Author: Victoria Clement
Publisher: University of Pittsburgh Press
Published: 2018-05-19
Total Pages: 409
ISBN-13: 0822986108
DOWNLOAD EBOOKLearning to Become Turkmen examines the ways in which the iconography of everyday life—in dramatically different alphabets, multiple languages, and shifting education policies—reflects the evolution of Turkmen society in Central Asia over the past century. As Victoria Clement shows, the formal structures of the Russian imperial state did not affect Turkmen cultural formations nearly as much as Russian language and Cyrillic script. Their departure was also as transformative to Turkmen politics and society as their arrival. Complemented by extensive fieldwork, Learning to Become Turkmen is the first book in a Western language to draw on Turkmen archives, as it explores how Eurasia has been shaped historically. Revealing particular ways that Central Asians relate to the rest of the world, this study traces how Turkmen consciously used language and pedagogy to position themselves within global communities such as the Russian/Soviet Empire, the Turkic cultural continuum, and the greater Muslim world.
Author: Peter B. Golden
Publisher: Oxford University Press
Published: 2011-01-26
Total Pages: 194
ISBN-13: 0199793174
DOWNLOAD EBOOKA vast region stretching roughly from the Volga River to Manchuria and the northern Chinese borderlands, Central Asia has been called the "pivot of history," a land where nomadic invaders and Silk Road traders changed the destinies of states that ringed its borders, including pre-modern Europe, the Middle East, and China. In Central Asia in World History, Peter B. Golden provides an engaging account of this important region, ranging from prehistory to the present, focusing largely on the unique melting pot of cultures that this region has produced over millennia. Golden describes the traders who braved the heat and cold along caravan routes to link East Asia and Europe; the Mongol Empire of Chinggis Khan and his successors, the largest contiguous land empire in history; the invention of gunpowder, which allowed the great sedentary empires to overcome the horse-based nomads; the power struggles of Russia and China, and later Russia and Britain, for control of the area. Finally, he discusses the region today, a key area that neighbors such geopolitical hot spots as Iran, Afghanistan, Pakistan, and China.

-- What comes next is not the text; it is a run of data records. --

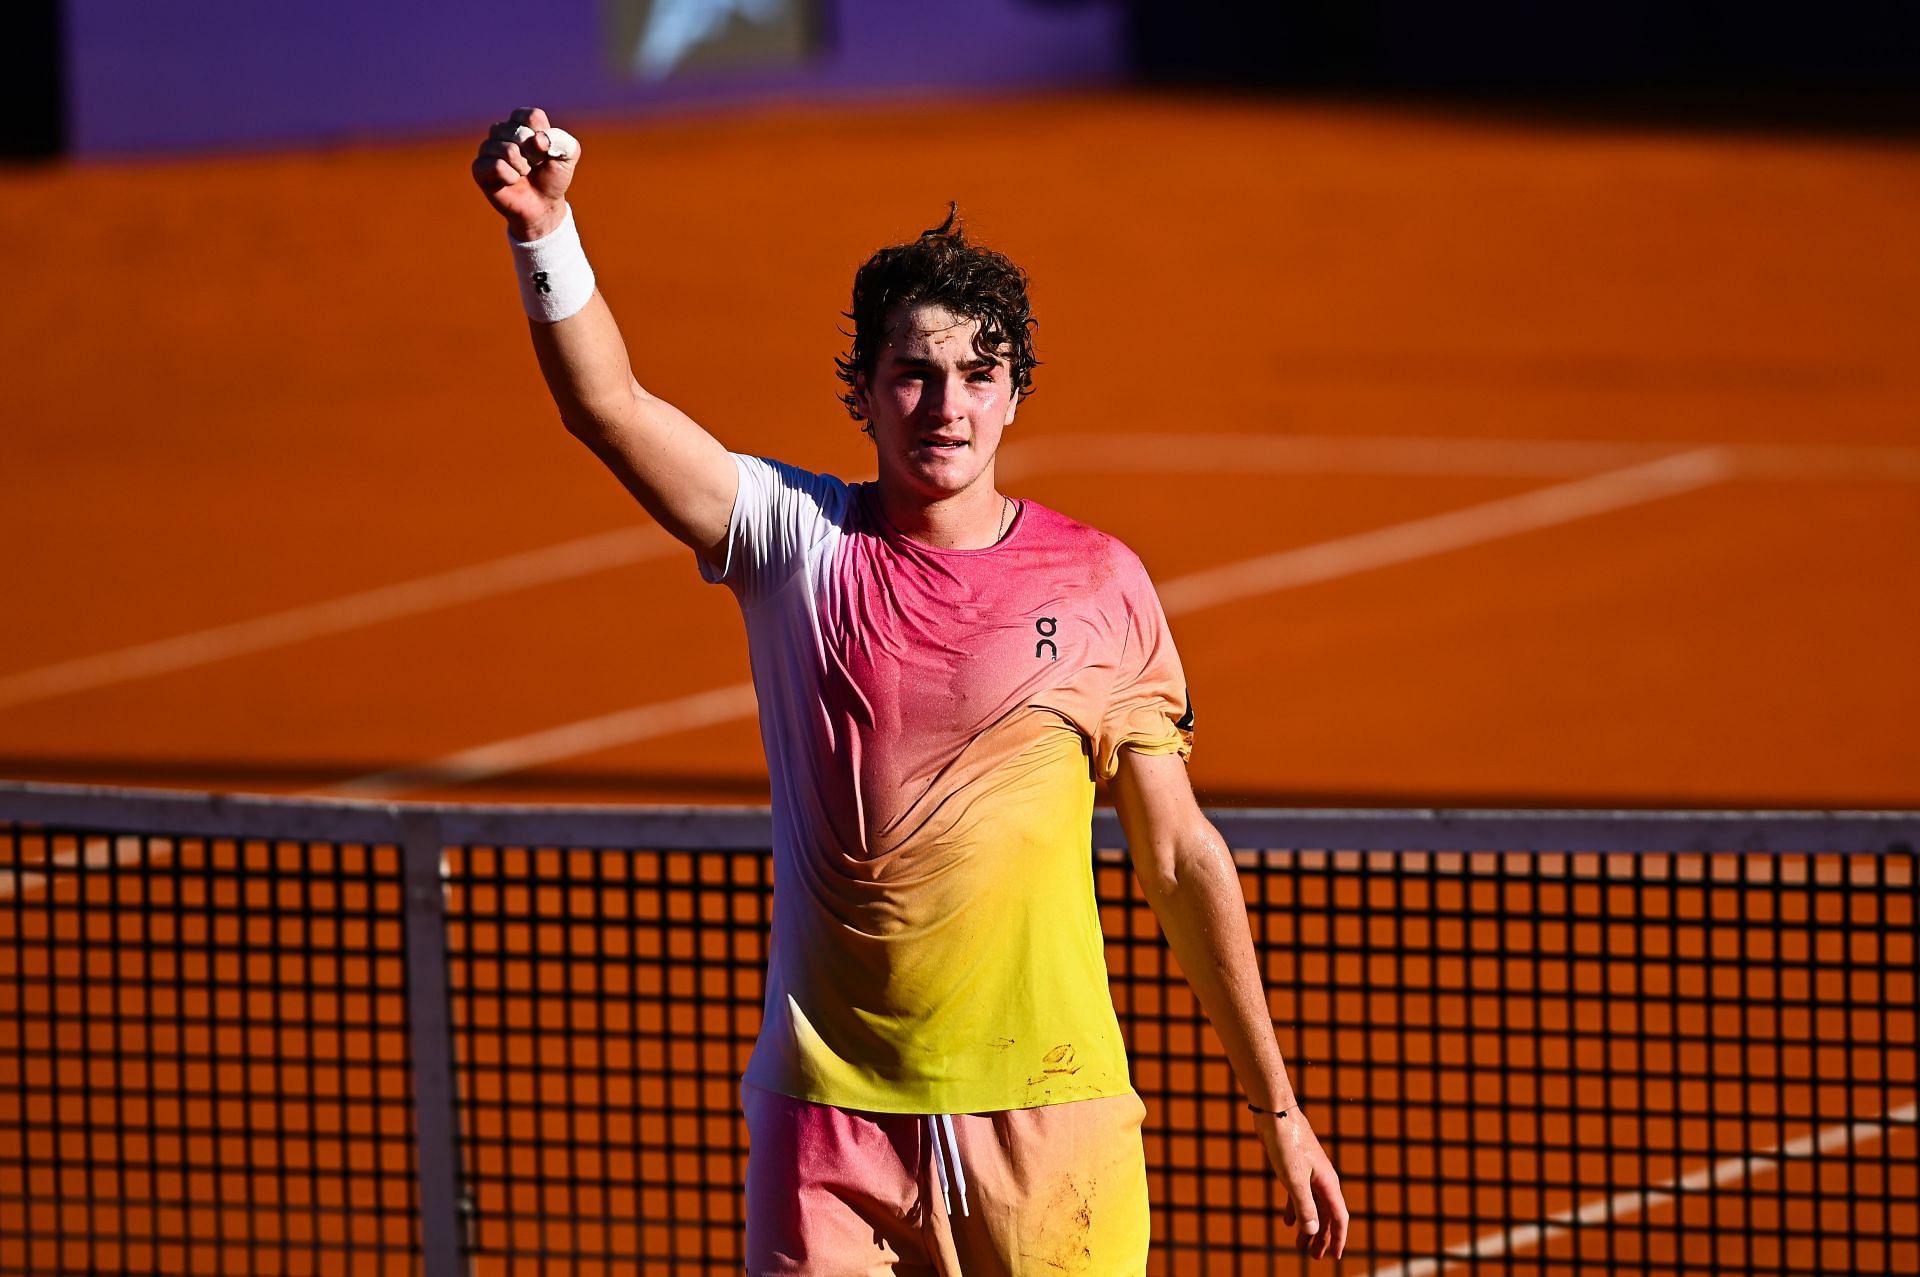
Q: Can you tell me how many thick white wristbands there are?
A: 1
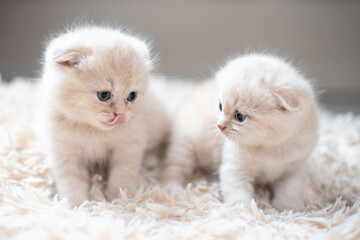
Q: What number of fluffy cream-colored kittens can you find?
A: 2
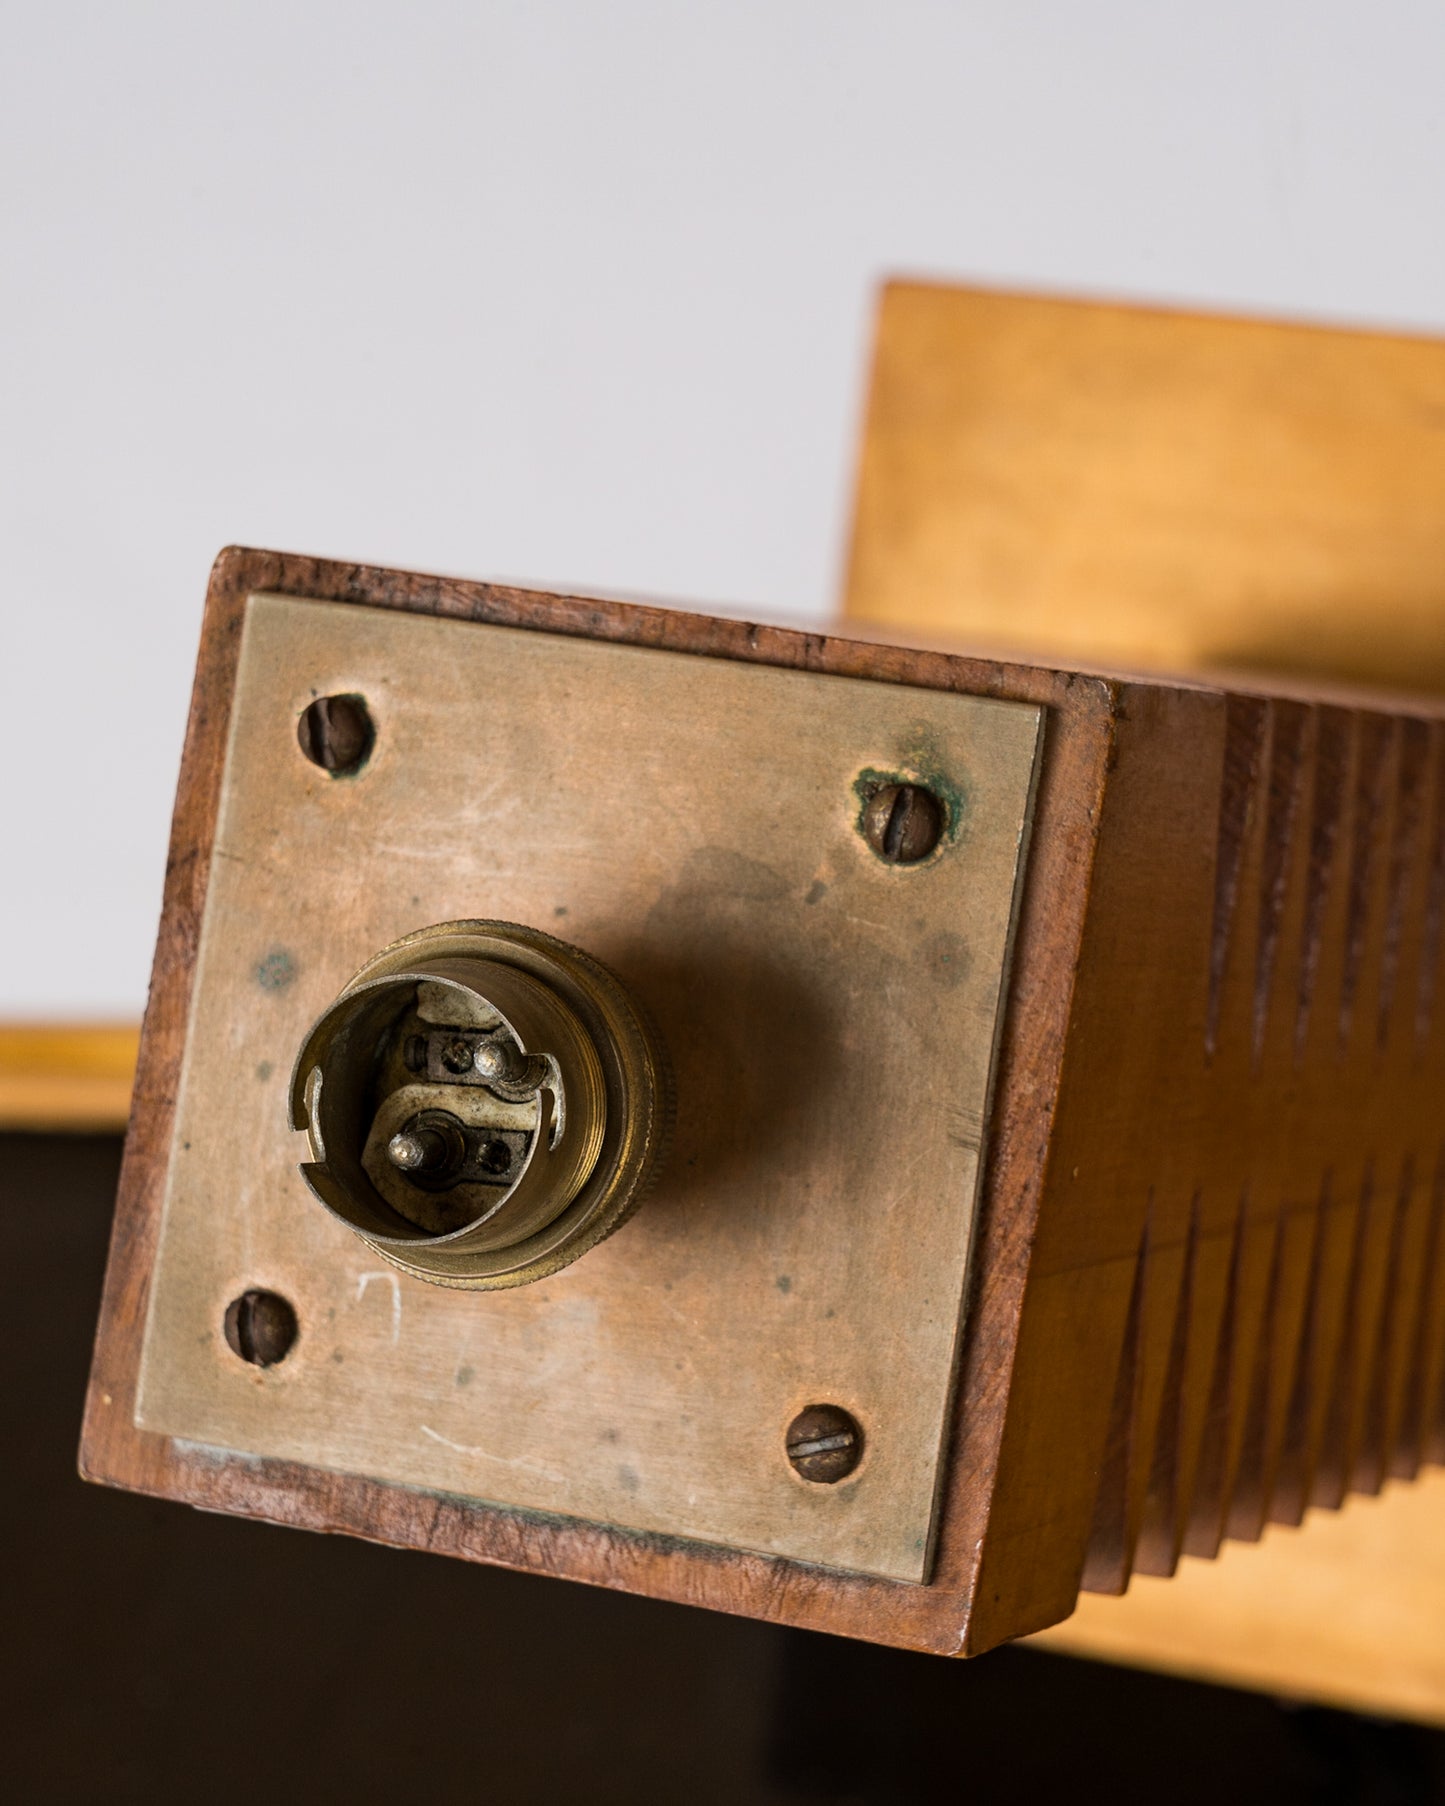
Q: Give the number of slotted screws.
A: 4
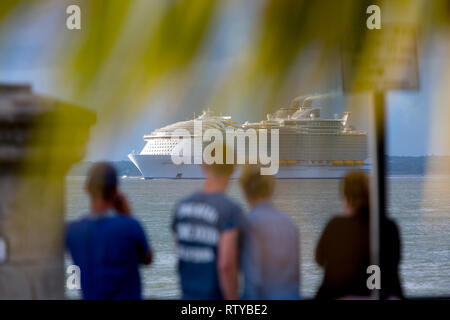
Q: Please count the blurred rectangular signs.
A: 1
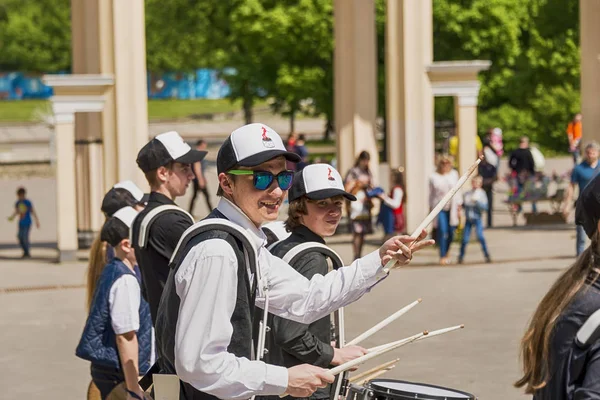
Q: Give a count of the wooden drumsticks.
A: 6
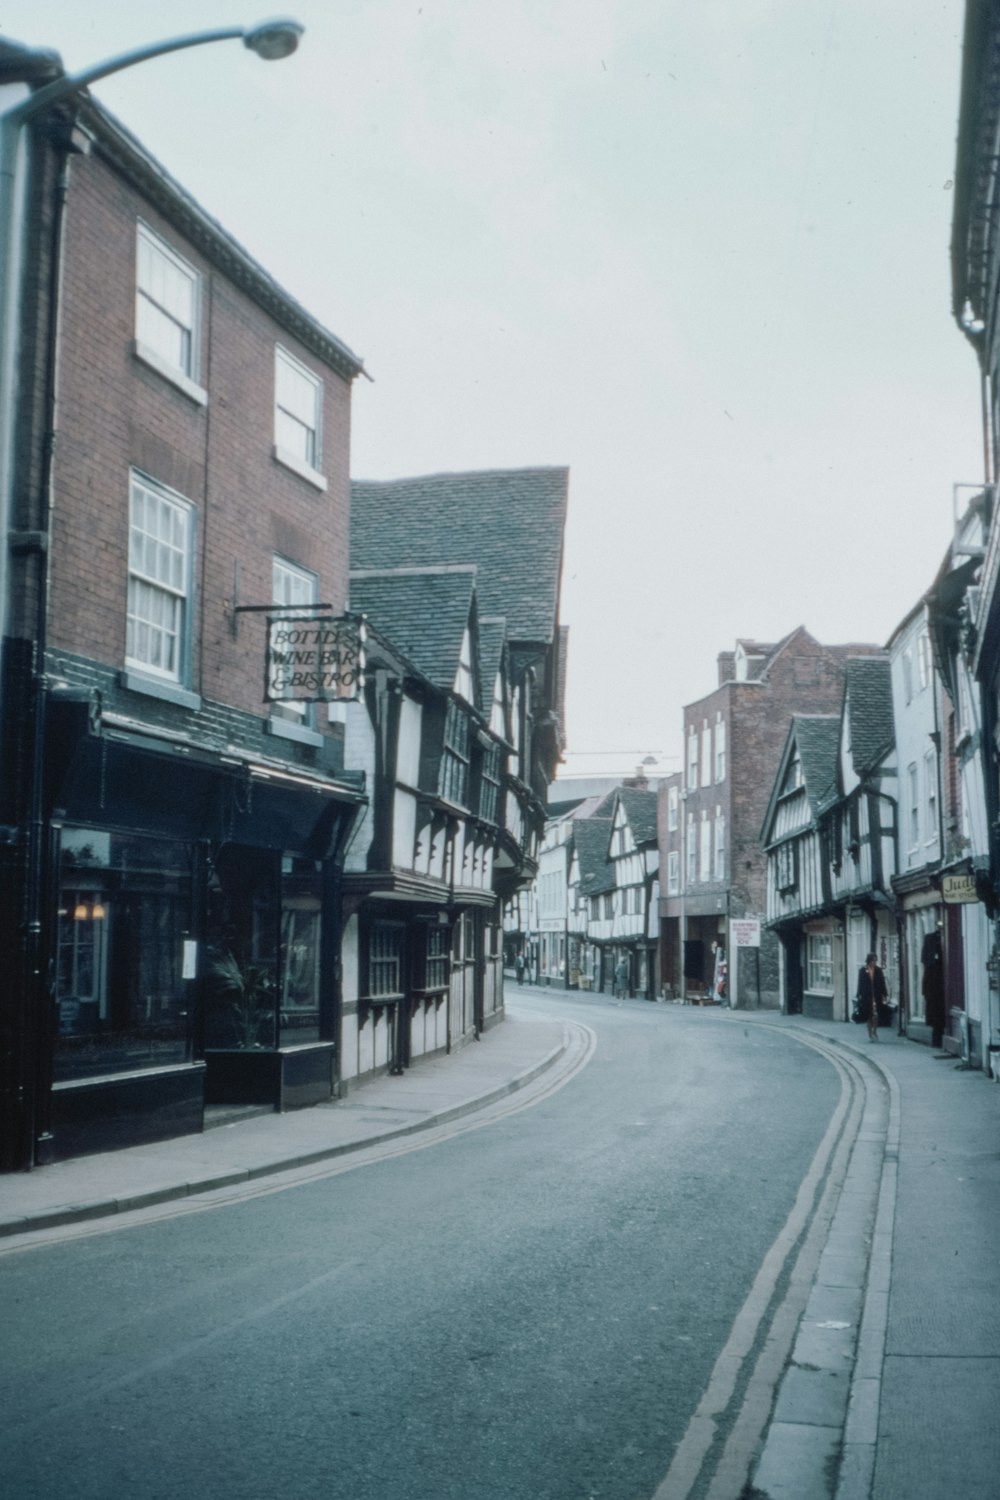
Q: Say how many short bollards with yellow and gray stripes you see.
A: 0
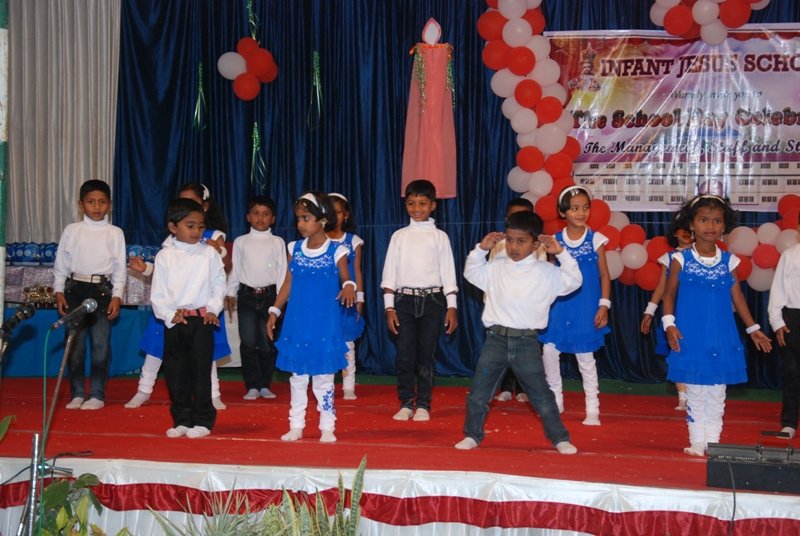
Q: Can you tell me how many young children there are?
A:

Author: Richard Nelson Frye
Publisher: Selected Reading Lists and Cou
Published: 1996
Total Pages: 264
ISBN-13: 9781558761117
DOWNLOAD EBOOKA study of the heritage of Central Asia. It brings together such distinct elements as the world of Zoroaster, the Achaemenid ecumene, the Sakas and later waves of nomadic invaders, the spread of Buddhism along the Silk Road, the historic role of the Turks, and more.